New multi-modal large models dominate the list! Supports mixed input of images and texts, so you can learn immediately even if you don’t understand the knowledge

Cressy from Aofei Temple
Qubit | Public account QbitAI

The multi-modal large model family has a new member!

Not only can multiple images and text be combined and analyzed, but also the spatio-temporal relationship in the video can be processed.

This free and open source model has topped both the MMbench and MME lists, and currently remains in the top three floating rankings.

09eb06982ef05e7dae76b6d4a8260146.png

△MMBench list, MMBench is a comprehensive multi-mode capability evaluation system based on ChatGPT jointly launched by Shanghai AI lab and Nanyang Technological University

7792c4277aa729ac10f1fb13cb0e320a.png

△MME list, MME is a multi-modal large language model evaluation conducted by Tencent Youtu Lab and Xiamen University

This large multi-modal model is called MMICL and was jointly launched by Beijing Jiaotong University, Peking University, UCLA, Zuzhi Multi-Mode Company and other institutions.

MMICL has two versions based on different LLMs, based on two core models: Vicuna and FlanT5XL.
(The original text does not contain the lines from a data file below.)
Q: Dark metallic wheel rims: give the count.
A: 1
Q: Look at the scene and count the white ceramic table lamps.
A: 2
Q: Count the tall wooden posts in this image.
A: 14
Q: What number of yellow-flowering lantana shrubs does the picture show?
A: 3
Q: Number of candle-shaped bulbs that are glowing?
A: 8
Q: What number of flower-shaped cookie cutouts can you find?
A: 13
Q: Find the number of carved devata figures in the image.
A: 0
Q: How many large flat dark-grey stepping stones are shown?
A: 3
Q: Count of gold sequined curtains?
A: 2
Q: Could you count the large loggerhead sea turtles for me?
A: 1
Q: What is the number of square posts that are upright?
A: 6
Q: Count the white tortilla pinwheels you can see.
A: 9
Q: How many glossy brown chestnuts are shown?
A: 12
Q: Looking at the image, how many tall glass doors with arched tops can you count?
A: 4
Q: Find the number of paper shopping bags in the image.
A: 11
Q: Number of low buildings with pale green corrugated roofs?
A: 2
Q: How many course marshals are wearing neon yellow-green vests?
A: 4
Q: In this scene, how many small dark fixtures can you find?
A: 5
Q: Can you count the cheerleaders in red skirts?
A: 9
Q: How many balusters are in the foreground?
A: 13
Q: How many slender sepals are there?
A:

Both versions have been open source. Among them, the FlanT5XL version can be used commercially, while the Vicuna version can only be used for scientific research purposes.

In MME's multi-task test, the FlanT5XL version of MMICL has maintained its leading position for several weeks.

Among them, the cognitive aspect achieved a total score of 428.93 (full score of 800), ranking first, significantly surpassing other models.

18e49eb5ce5dcd82b86cfb9766d264a1.png

The total score in terms of perception is 1381.78 (out of 2000), ranking second only to Alibaba’s Qianwen-7B and Kunlun Wanwei’s Tiangong model in the latest version of the list.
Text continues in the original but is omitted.